Parents should never share their child's personal information with strangers, the BBB says.
"Children are more likely to have their identities stolen than adults," says Shawna-Kay Thomas, BBB communications specialist, in a release. "Scammers know that people rarely, if ever, check their child's credit report, which means they can get away with using a child's name and information for years before being found out."
Thomas adds a child's credit scores are also a clean slate, which makes them a very inviting target.
In order to protect your children's identities from being used by fraudsters, the BBB recommends parents:
- Never share personal information with anyone they don't know, especially their SIN.
- Be careful with unsolicited offers because legitimate businesses will not contact you "out of the blue." Government institutions generally send mail before attempting to contact you by phone.
- Take proper precautions, including monitoring your child's credit report annually to watch for signs of fraud.
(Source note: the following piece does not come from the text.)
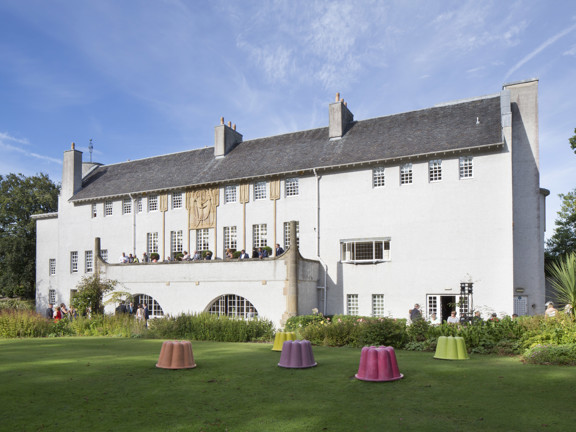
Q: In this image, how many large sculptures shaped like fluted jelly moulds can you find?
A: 5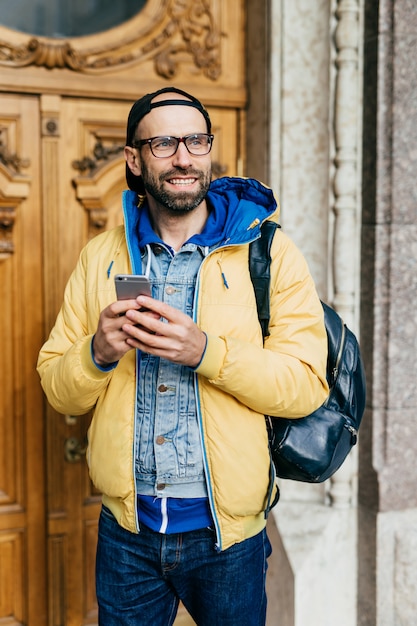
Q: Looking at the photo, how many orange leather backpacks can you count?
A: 0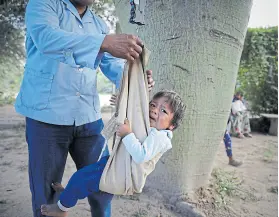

Thomas says anyone who's discovered their child has become a victim of a scam should contact the Canadian Anti-Fraud Centre immediately.
"They should also put a credit freeze on your child's credit report. This will prevent any lender from accessing the credit reports or scores as part of a credit application," she said. "No one can apply for a new credit without lifting the freeze."
She says there are no reports of the scam taking place in southern Alberta, but people have been caught in other regions across North America.
"The (BBB) issues alerts so that our consumers are aware and not caught off guard by these emails, phone calls or ads. Our aim is not to have a victim in these cases."
The Calgary Police Service says parents always need to do everything they can to protect their children's personal information and understand how the details are being used when they do have to share it with agencies.
"Doing an online search for an official and secure website, phone number, street address and customer reviews can help determine the legitimacy of the company and its product or service," officials said. "Don’t give in to pressure or scare tactics. If someone is pushing you to make a quick decision, or trying to scare you into making one, it could be a red flag."
The CPS does not currently partner with, or endorse, any companies that offer child safety kits.
More information about how to protect yourself from fraud is available on the BBB's website.